Georgetown ISD teachers with three or more years of experience and other staff members will receive pay raises next school year through new state funding.

Additionally, GISD will provide raises for new and beginner teachers, and reinstate several positions that were previously eliminated from the district’s fiscal year 2025-26 budget.

Zooming out

The GISD board of trustees approved a $6.4 million increase to the district’s FY 2025-26 compensation plan at an Aug. 4 workshop. Costs associated with these raises will be offset by $4.4 million in new state funding from House Bill 2—an $8.4 billion school funding package that passed during the 2025 legislative session.

Under HB 2, GISD teachers with three to four years of experience will receive $2,500 raises, and GISD teachers with five or more years of experience will receive $5,000 raises.


The legislation also created a new $500 million allotment to provide raises for school support staff, according to previous Community Impact reporting.

Zooming in

The GISD board approved raising pay by $1,000 for district teachers with one to two years of experience. The district will also raise its starting teacher salary by $500 to $57,000.

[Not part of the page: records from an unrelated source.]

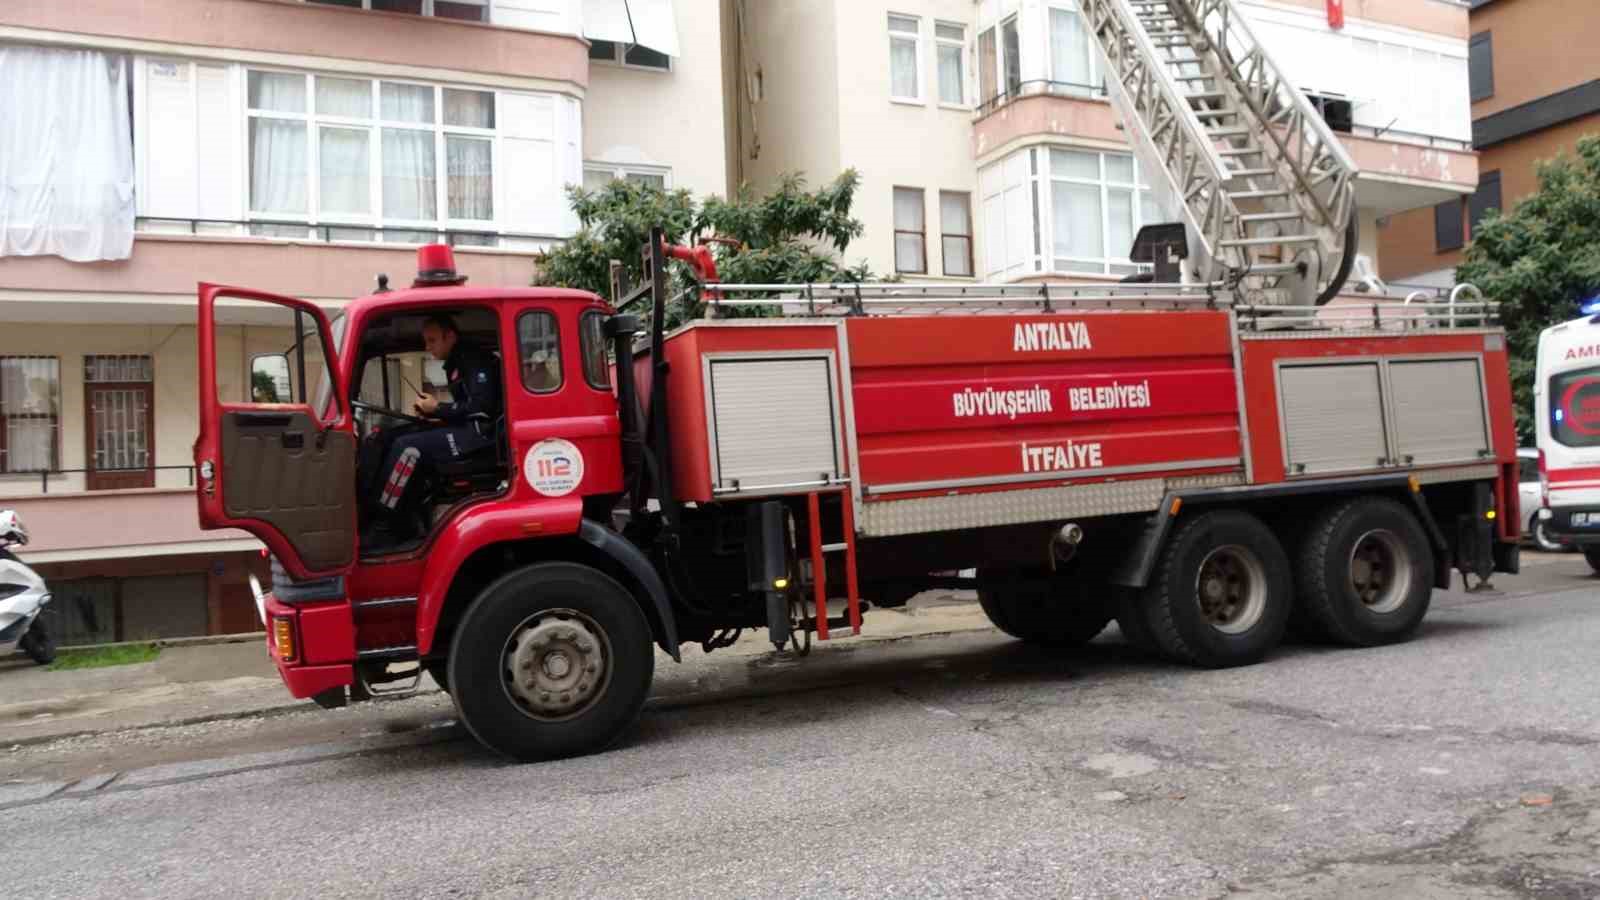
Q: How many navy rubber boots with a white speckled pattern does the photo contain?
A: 0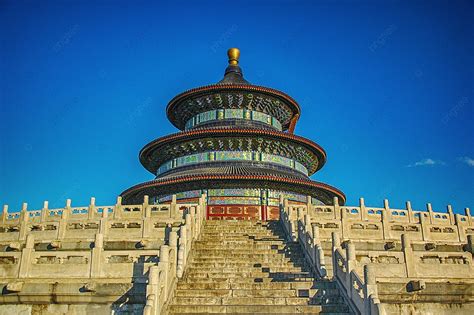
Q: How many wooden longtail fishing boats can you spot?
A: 0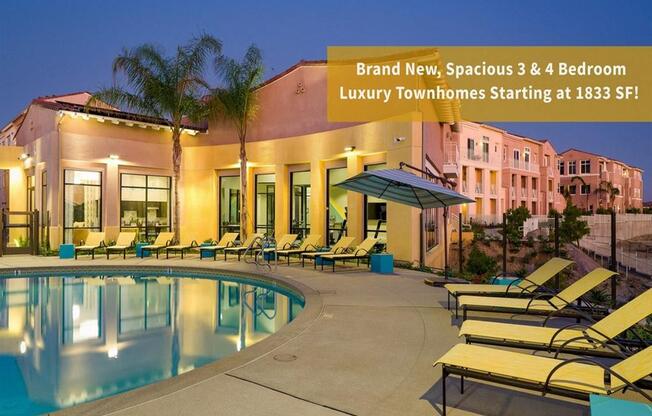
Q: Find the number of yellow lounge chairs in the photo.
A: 14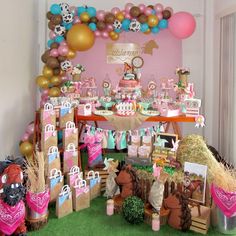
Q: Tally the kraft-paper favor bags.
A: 11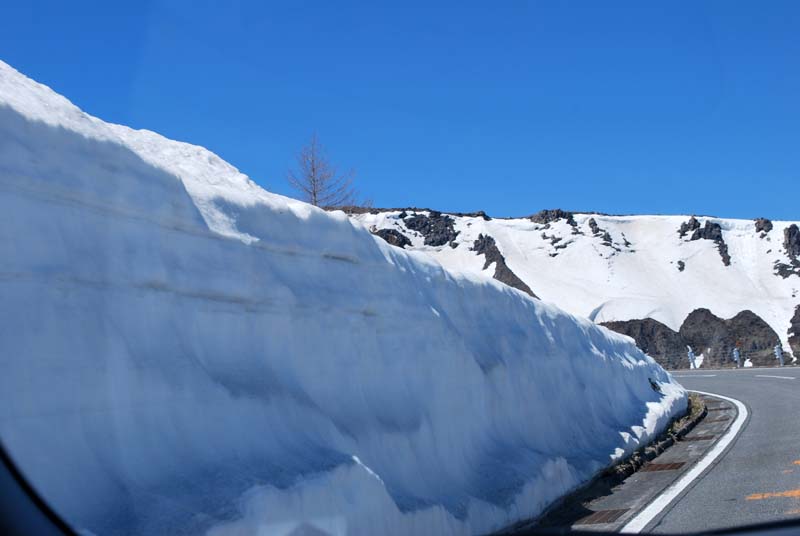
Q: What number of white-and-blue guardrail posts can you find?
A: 3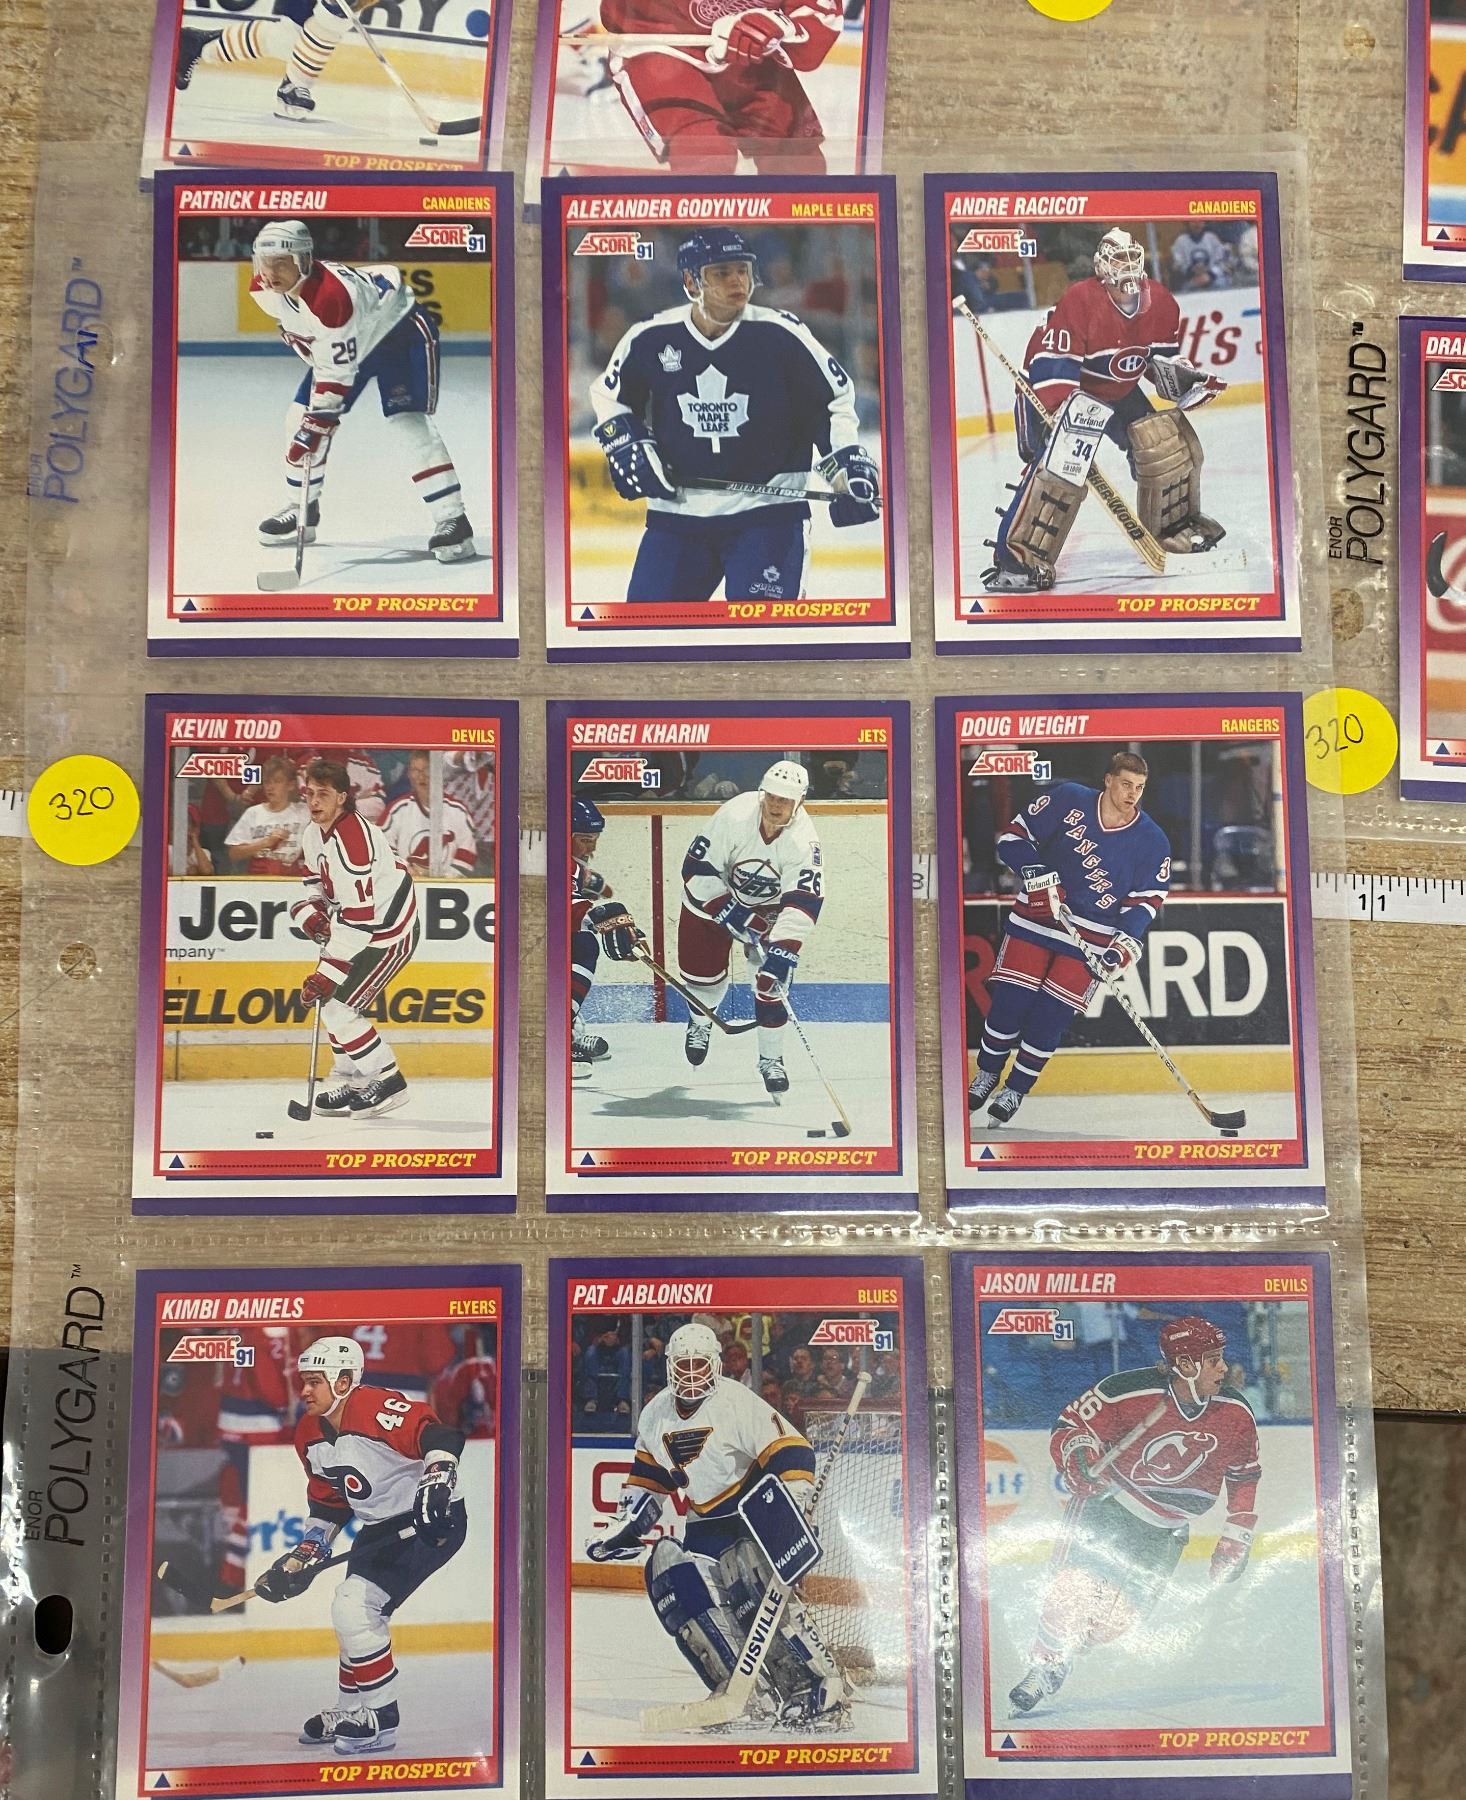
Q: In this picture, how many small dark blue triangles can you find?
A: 13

All teachers will continue to receive a step increase to their salary each school year based on their years of service, Assistant Superintendent of Human Resources Amanda Johnson said.


Superintendent Devin Padavil said the district would not have been able to increase compensation for new and beginner teachers without first balancing its FY 2025-26 budget.

“This is Georgetown proactively putting our arms around these young teachers and encouraging them and telling them, ‘We value you, we see you,’” trustee Anthony Blankenship said.

Additionally, the board approved 2% pay raises at midpoint for instructional aides as well as auxiliary, administrative, professional, technical and office staff. GISD instructional coaches will receive $1,200-$1,400 raises, while librarians will receive around $2,000-$2,400 raises, Johnson said.

What else?


This summer, the GISD board approved making $3.73 million in cuts to its FY 2025-26 budget to avoid adopting a shortfall.

A total of 48% of the reductions were focused on the campus level, while 32% were districtwide, with 3% concentrated in athletics and 6% in special education programming, according to previous Community Impact reporting.

Heading into the 2025-26 school year, GISD will now reinstate the following positions, Johnson said:
  • Interventionist at Williams Elementary
  • Two special education paraprofessionals
  • Instructional coach at Forbes Middle School
  • Receptionist at McCoy Elementary
  • Assistant principal at Mitchell Elementary
  • Principals for Middle School No. 5 and Elementary School No. 12 opening in 2026
The district is projected to have a $176,782 budget surplus for FY 2025-26 after accounting for new HB 2 funding and compensation increases, Chief Financial Officer Jennifer Hanna said.